Dictionnaire national des communes de France, Meyrat, 1901.

     La lettre est reçue à Menat le lendemain (timbre modèle 1868 à dateur mixte), mais le facteur rural chargé de sa distribution n'en trouve pas le destinataire. Il note au dos de l'enveloppe Inconnu à neuf Eglise par Menat Le facteur n°4 Batisse. D'une encre noire très approchante, l'adresse initiale est raturée, et il est noté en bas de la suscription Voir à Eglise Neuve-d'Entraigues. Un autre inscription voir au dos figure en haut de l'enveloppe, dont il est difficile de savoir exactement où elle a été apposée. Il existe trois localités nommées Égliseneuve dans le Puy-de-Dôme, il fallait en choisir une. Égliseneuve d'Entraigues, recette simple des postes de troisième classe, est située dans l'arrondissement d'Issoire, canton de Besse. La lettre est alors dirigée vers le sud du département du Puy-de-Dôme, timbrée en transit par la gare de Moulins (Allier). On peut se poser la question du choix de Moulins comme point de passage. Peut-être cela tient-il au fait qu'il s'agit d'un ancien bureau de passe situé, pas très loin de Menat, sur une grande voie ferrée desservant Issoire.

     La lettre parvient à Égliseneuve d'Entraigues le 8 juillet.

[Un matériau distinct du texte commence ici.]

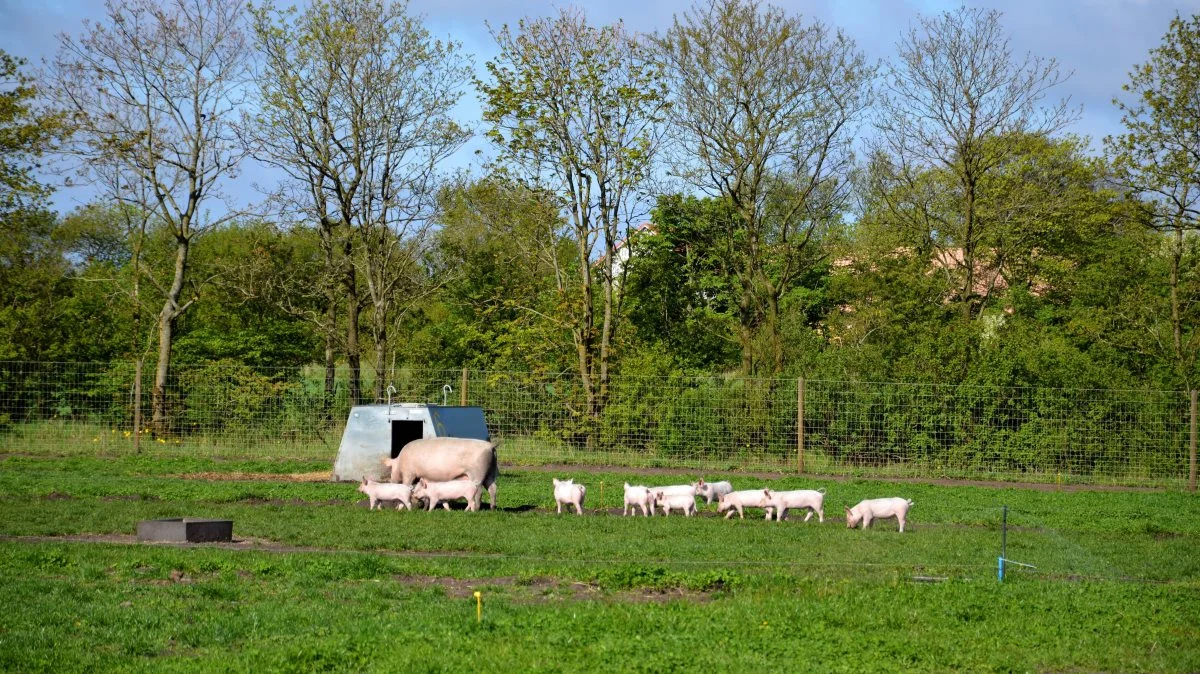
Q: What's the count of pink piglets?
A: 10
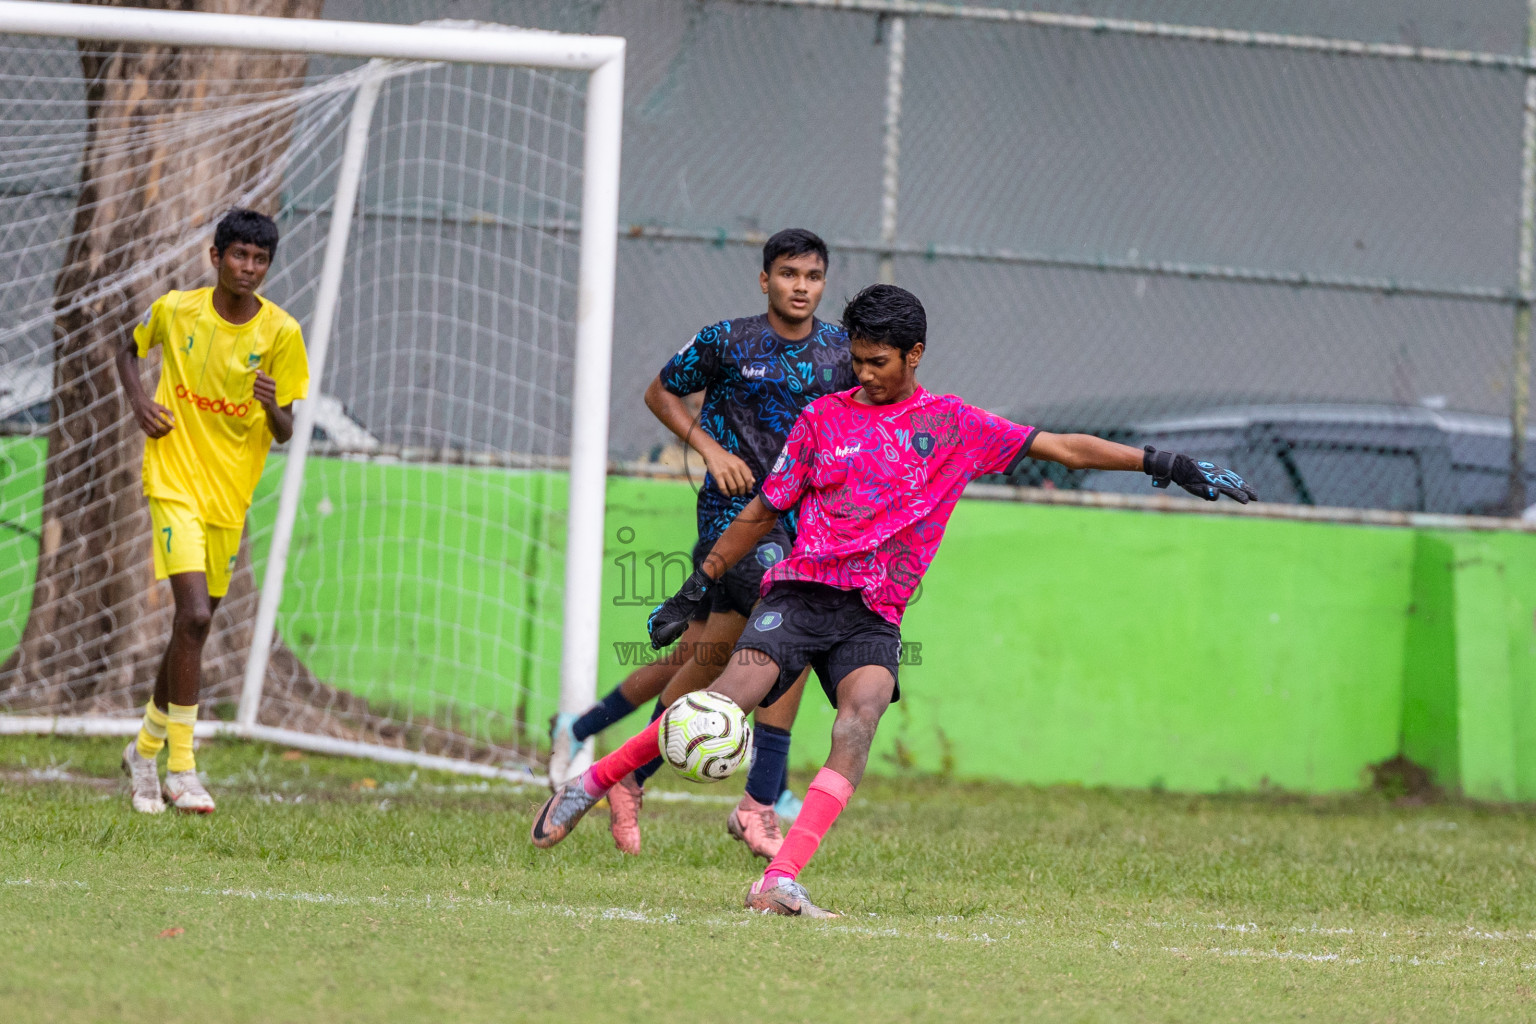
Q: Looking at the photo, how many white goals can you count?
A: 1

Faute de destinataire, elle n'y est pas distribuée, ni le jour même, ni le lendemain. Une annotation Inconnu à Egliseneuve d'Entraigues le facteur figure au dos. Une autre annotation Neuvéglise est apposée sur la suscription, d'une encre similaire à celle employée au dos, et la mention Voir à Egliseneuve-d'Entraigues ne semble pas avoir été raturée. La lettre repart donc le 10 juillet pour Menat, où elle arrive le jour même, ou le lendemain, le timbrage (faible) étant cette fois-ci réalisé à l'aide d'un timbre modèle 1884. Sachant déjà à quoi s'en tenir, le receveur de Menat raye énergiquement la mention Neuvéglise à l'encre violette. Fidèle à son idée première, il rajoute dans la même encre par Billom après Voir à Eglise Neuve. La lettre repart de Menat pour Billom, via la gare de Moulins, comme la fois précédente.

     A Billom, chef-lieu de canton de l'arrondissement de Clermont-Ferrand et recette simple de deuxième classe, la lettre est confiée le 12 juillet à un facteur rural pour distribution à Égliseneuve. Ce dernier n'est pas plus heureux que ses collègues, et il le fait savoir par une inscription au dos de l'enveloppe, Inconnu à Egliseneuve par Billom, le Facteur, signature. Sur la suscription, les mentions Voir à Egliseneuve / par Billom sont rayées en rouge et, fruit d'une subtile inspiration, l'indication Voir Neuf Eglise Cantal est portée en tête de l'enveloppe. Nous savons par le dictionnaire de Meyrat qu'il n'existe pas de Neuf-Église dans le Cantal, mais bien un Neuvéglise. Le timbre modèle 1884 de Billom est frappé au dos en départ le 13 juillet 1893.

     La lettre passe à Saint-Flour (Cantal) probablement le 14 (timbrage faible), avant de parvenir enfin à Neuvéglise, peut-être le 15, le timbre modèle 1875 de la recette locale étant pratiquement illisible. Cette fois-ci, elle trouve son destinataire, dix jours après être partie de Clermont-Ferrand, ce retard important n'incombant pas aux agents des postes, mais à l'expéditeur, qui s'est trompé dans la rédaction de l'adresse.

     Pour finir, et rendre l'hommage qui leur est dû aux employés des postes, une très belle carte postale montrant Le Facteur Pelat portant le sac de dépêches à Neuvéglise. Le dit-facteur était plus probablement convoyeur de dépêches sur la voiture publique de voyageurs suivant l'itinéraire gare de St-Flour/poste de St/Flour/Villedieu/Seriers/Lanastrie/Neuvéglise et retour (L'Auvergnat de Paris, 11 décembre 1909). Né en 1855, il a pu commencer son service dans les années 1875 ou 1876, et convoyer notre lettre jusqu'à sa destination en 1893.


Collection L. Bonnefoy, avec mes remerciements.

     On remarque qu'il porte, en plus d'un sac de dépêches fermé par le receveur des postes de Neuvéglise, une boîte aux lettres mobile type Delachanal mise en service après 1886, laquelle était accrochée vide à son attelage au départ de la route, afin de permettre aux habitants des communes rurales et lieux-dits de poster en chemin leur courrier sans avoir à se déplacer jusqu'au bureau de poste. La boîte aux lettres sera levée en fin de tournée par le receveur de Saint-Flour, avant le départ des trains.


C. Marteau et R. Perrin, Les types de boîtes aux lettres

     Merci à L. Bonnefoy, qui m'a fort gentiment cédé cette lettre.